O nosso Planeta enfrenta duas tendências particularmente importantes: o aumento dos preços dos combustíveis fósseis e as preocupações sobre a mudança climática. Ambos criam fortes incentivos para a conservação de energia. Por exemplo, o World Business Council for Sustainable Development identifica os edifícios como um dos cinco principais consumidores de energia, onde "mega-tendências" são necessárias para melhorar a eficiência energética.
Os edifícios são responsáveis por 40% da energia primária na maioria dos países e o consumo está a aumentar. A Agência Internacional de Energia (AIE) estima que para os edifícios, as tendências actuais da procura de energia vão estimular em cerca de metade dos investimentos em abastecimento de energia até 2030. Dotando os edifícios de Sistemas de Gestão Técnica de Energia (SGTE), teremos a capacidade de poupar energia e melhorar a produtividade através da criação de um ambiente de trabalho confortável. A optimização proporcionada, permite criar uma melhor gestão de energia, tendo sempre em mente que, as auditorias regulares e afinações são sempre necessárias para assegurar que a gestão de energia e as poupanças daí resultantes são mantidas.

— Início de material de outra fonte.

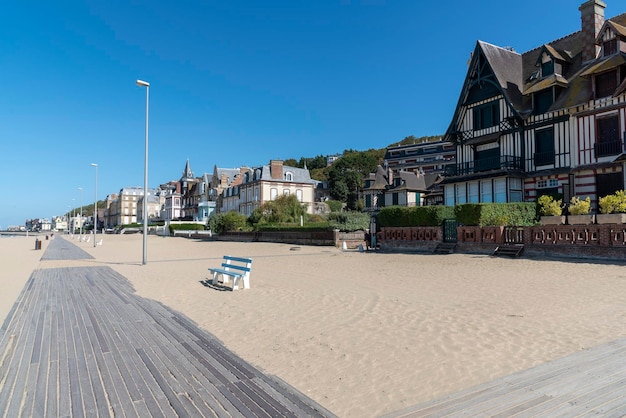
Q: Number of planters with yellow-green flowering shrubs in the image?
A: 3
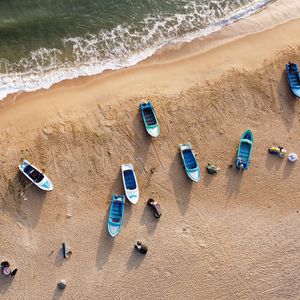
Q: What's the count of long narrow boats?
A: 7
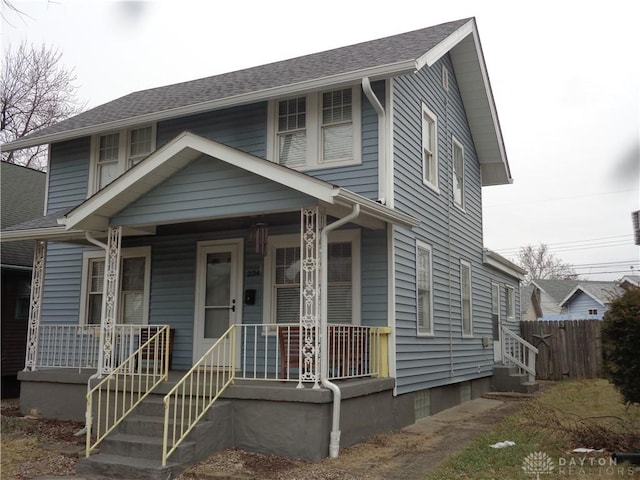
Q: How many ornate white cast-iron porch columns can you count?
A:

Para a realização de poupança de energia e optimização do conforto dos utilizadores são necessárias estratégias bem definidas. Cada edifício é único, tem as suas próprias características, utilização e comportamento térmico, a optimização proporcionada pelos SGTE dependente assim de vários factores, tais como o edifício em si, dos hábitos de quem o utiliza, dos níveis de controlo desejados e da estratégia de controlo definida.